Gervais a expliqué que la décision avait été prise en comité et qu'elle avait été approuvée par le propriétaire Joey Saputo. Les personnes impliquées étaient bien au fait des erreurs commises par l'ancien joueur du club montréalais.
« Ce qu'on a vu en lui comme candidat, c'était les dernières années, les bonnes choses accomplies et la maturité gagnée à travers les dernières années. On ne va pas banaliser les actes de violence ou des gestes haineux, loin de là. On était conscients de son passé un peu trouble », a prononcé Gervais en réponse aux politiciens qui ont dénoncé une banalisation de la violence politique via son embauche.
Gervais et les autres membres du comité avaient plutôt jugé que Grande méritait cette autre chance.
« C'est sûr qu'on pèse les pour et les contre. On a vu tout l'aspect technique que Sandro pouvait procurer à l'équipe. On a regardé l'ensemble de l'œuvre et, en comité, on a décidé d'aller de l'avant. C'était unanime », a précisé le président alors que le poste reviendra finalement à Patrick Viollat qui devait être son adjoint.
Parmi les arguments, Gervais a parlé des commentaires des parents qui n'avaient aucun problème à confier leurs enfants à Grande dans le cadre de ses fonctions précédentes.
Mais, quand l'ensemble des partis politiques dénoncent une décision sportive, que le premier ministre s'assurer de passer le même message et que la mairesse de Montréal en fait autant, ça devient difficile de maintenir son point.
Il faut préciser que Grande n'a jamais reconnu publiquement avoir écrit ce tweet haineux prétextant plutôt que son compte avait été piraté. Ainsi, il aurait d'abord été pertinent et souhaitable que Grande commence par s'excuser avant d'annoncer son embauche.
En devant voir les deux côtés de la médaille, on doit penser au fait que Grande est dévasté par la nouvelle. Dans un sens, autant que ses propos ont été horribles, il doit avoir payé sa peine un jour.
L'idée aurait pu être d'accorder un poste inférieur à Grande pour lui permettre de réintégrer l'organisation graduellement.
« Je pense qu'on est dans l'œil public. Peu importe le poste qu'il allait prendre, je crois que la réaction aurait été la même », a réagi Gervais.
« On s'attendait à voir des gens mécontents, mais pas de cette ampleur », a-t-il poursuivi avec transparence.
Cette autre tuile s'abat donc sur le CF Montréal après l'histoire du changement d'image, de la perte de Wilfried Nancy, de la réputation intransigeante du nouvel entraîneur Hernan Losada.

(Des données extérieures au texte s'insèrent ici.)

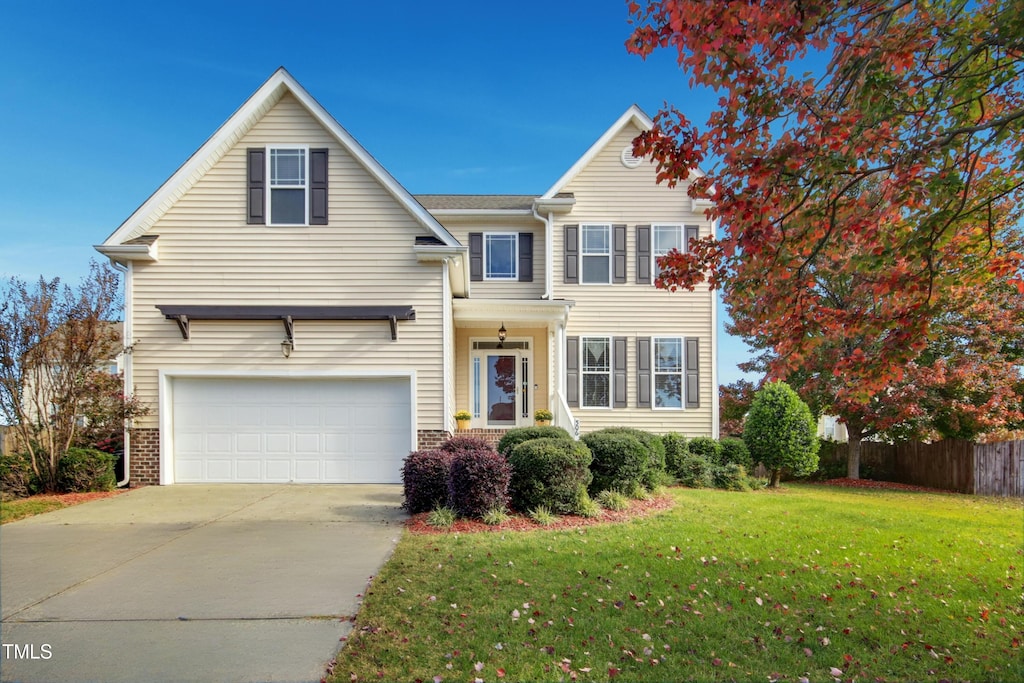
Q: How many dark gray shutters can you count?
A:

« On ne veut pas faire de drames constamment, ce n'est pas notre intention, loin de là. C'est le 30e anniversaire du club, ce n'est pas comme ça qu'on prévoyait le commencer », a reconnu Gervais.

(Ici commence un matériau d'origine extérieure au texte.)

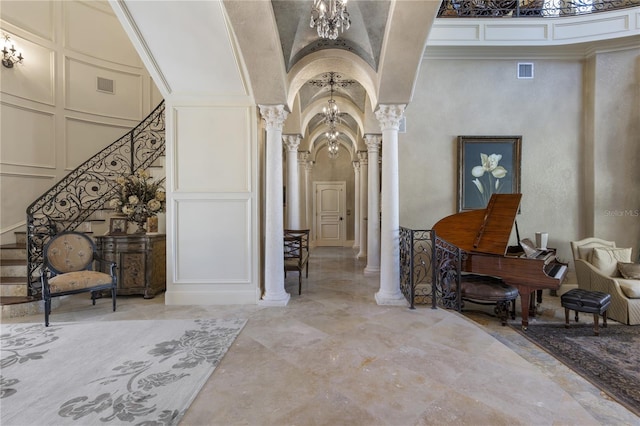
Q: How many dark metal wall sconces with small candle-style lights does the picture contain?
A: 1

La prochaine étape sera de regagner la confiance des partisans écorchés par cette bourde.
« Je vois beaucoup de partisans qui ne sont pas contents et je les comprends. Ce sera à nous de se battre pour regagner la confiance de chaque partisan », a mentionné Gervais qui ne s'est pas défilé.
Et l'ultime leçon se décrit ainsi.
« Si on veut donner une deuxième chance à quelqu'un, on va y penser deux ou trois fois. Se défier davantage pour avoir cette rigueur additionnelle. Se mettre dans les souliers de la communauté et démontrer plus d'empathie », a conclu Gervais alors que le comité du CF MTL aurait dû solliciter l'avis de ressources externes.